== WHAT IS BEING ASKED ==
Copy out the listing that follows, exactly, without its pictures.
BEGIN PROVIDED DATA
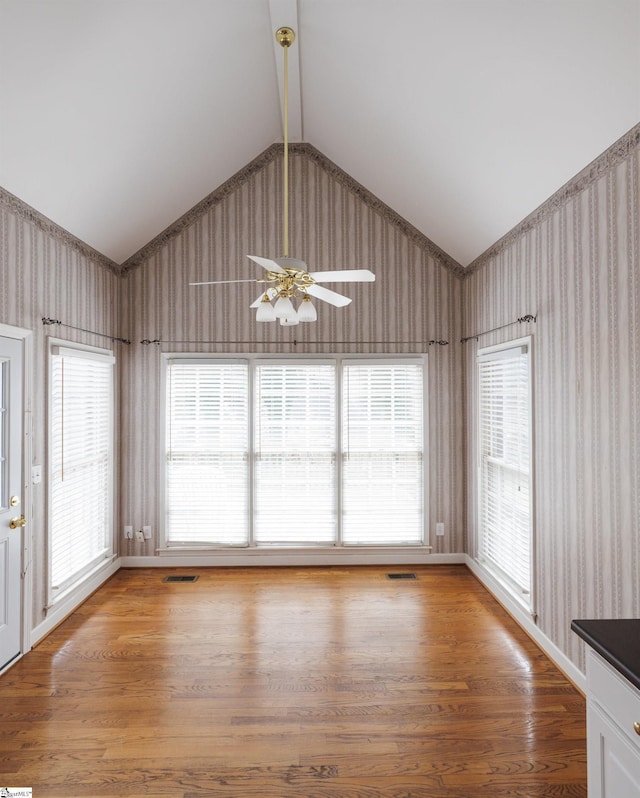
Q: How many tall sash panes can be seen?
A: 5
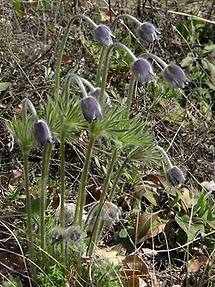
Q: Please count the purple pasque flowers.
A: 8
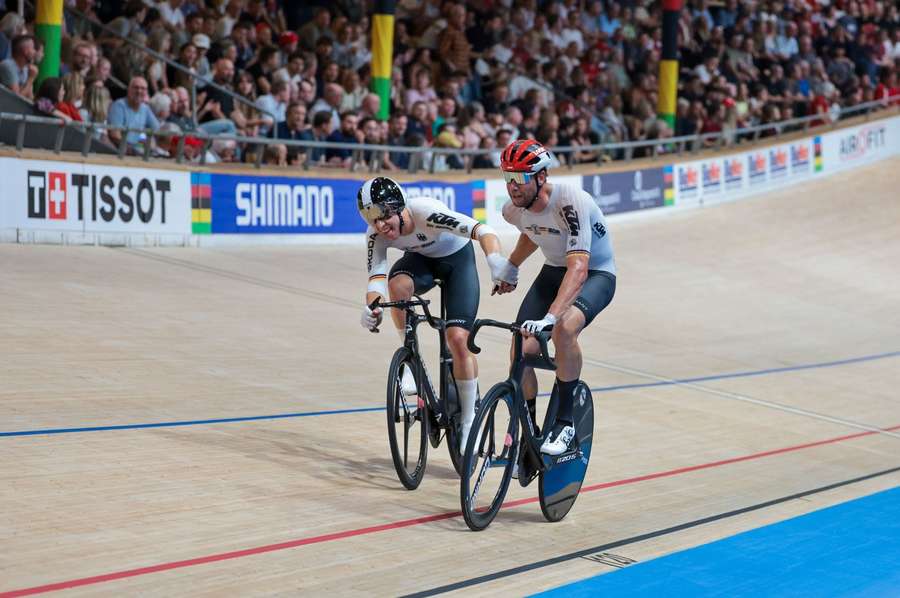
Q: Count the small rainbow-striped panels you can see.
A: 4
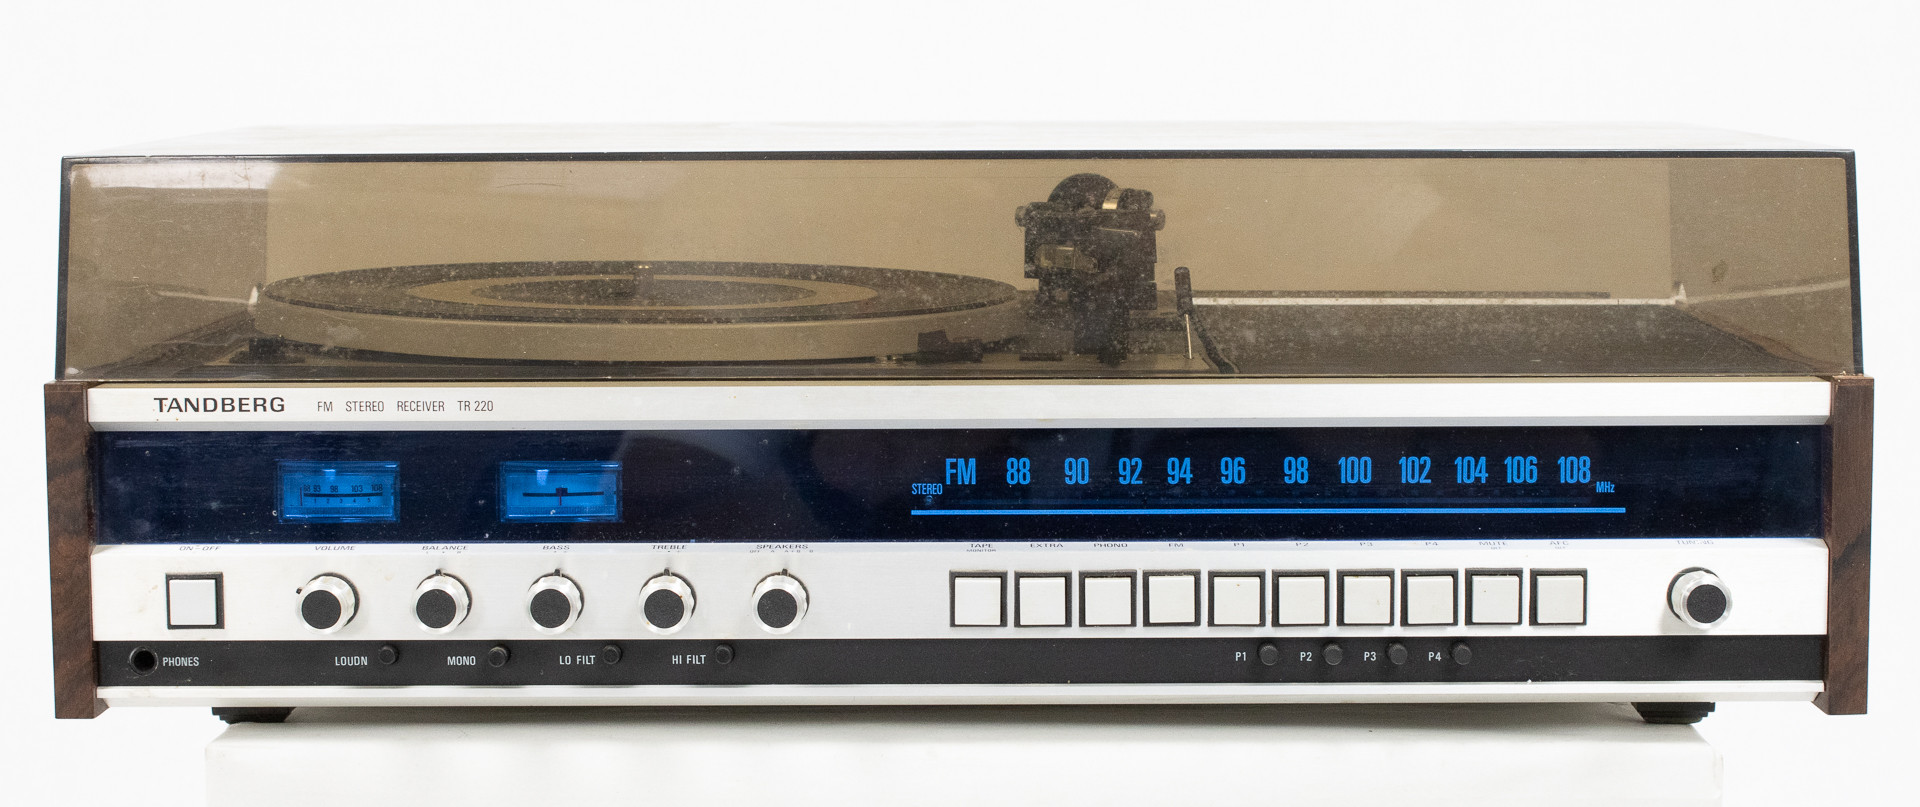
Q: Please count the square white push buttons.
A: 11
END PROVIDED DATA
== ANSWER BOX ==
Q: How many tall sash panes can be seen?
A: 5
Q: Please count the purple pasque flowers.
A: 8
Q: Count the small rainbow-striped panels you can see.
A: 4
Q: Please count the square white push buttons.
A: 11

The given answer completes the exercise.